South Africa’s ruling party, the African National Congress (ANC), said on Thursday it would support a parliamentary motion to close the Israeli embassy in Pretoria in protest at the ongoing war in Gaza. The motion, proposed by the Economic Freedom Fighters (EFF), a radical left-wing opposition party, also calls for the suspension of all diplomatic relations with Israel until it agrees to a ceasefire and UN-mediated talks. The ANC said it could not stand idly by in the face of the “genocidal actions” of Israel, which it compared to the apartheid regime it fought against. The war between Israel and Hamas, the Palestinian Islamist movement that controls Gaza, was sparked by a Hamas attack on Israeli soil on October 7. Israel has vowed to “annihilate” Hamas and has bombarded the densely populated enclave with airstrikes and artillery.

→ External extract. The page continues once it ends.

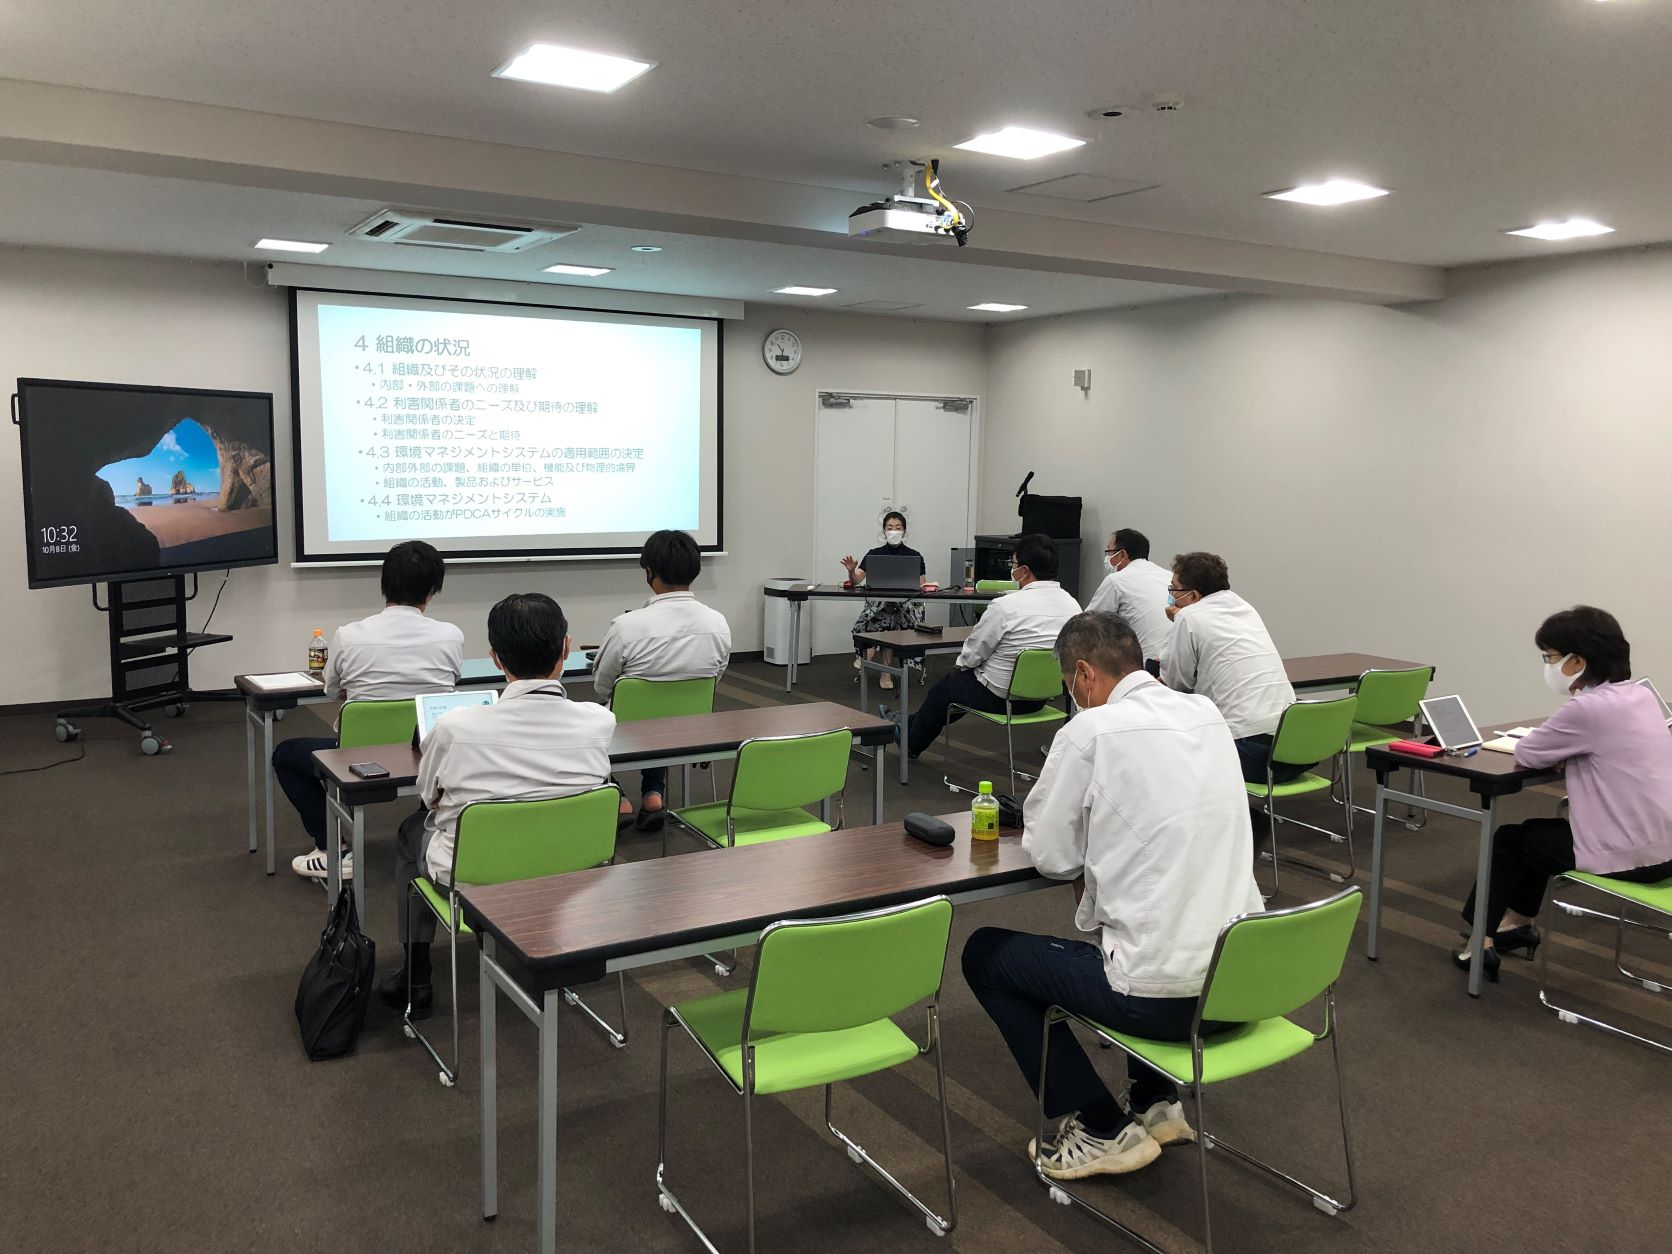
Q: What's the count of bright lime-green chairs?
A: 11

Gabon’s military junta, which seized power in August after President Ali Bongo won a disputed third term, on Monday announced an “indicative” transition roadmap that envisages holding elections in August 2025. The junta also said it would present a new constitution by October 2024 and hold a referendum on it by the end of that year. The dates are subject to possible revision after a national dialogue involving government officials, civil society groups, and others. The coup in Gabon was the eighth in West and Central Africa since 2020, as some countries in the region have faced political unrest and jihadist violence. The junta’s plan has been met with scepticism by some opposition and civil society leaders, who have demanded a shorter and more inclusive transition.
Nigeria and Saudi Arabia this week agreed to a series of investment and cooperation deals following a bilateral meeting between Nigerian President Bola Tinubu and Saudi Crown Prince Mohammed bin Salman in Riyadh. The deals include a pledge by the Saudi government to invest in the revamp of Nigeria’s four state refineries, which have been operating below capacity for years, and to provide foreign exchange support to Nigeria, which has been facing currency shortages and inflation. The two countries also signed a memorandum of understanding for cooperation in the oil and gas industry and vowed to work together to combat Islamist insurgents and other security challenges in Nigeria.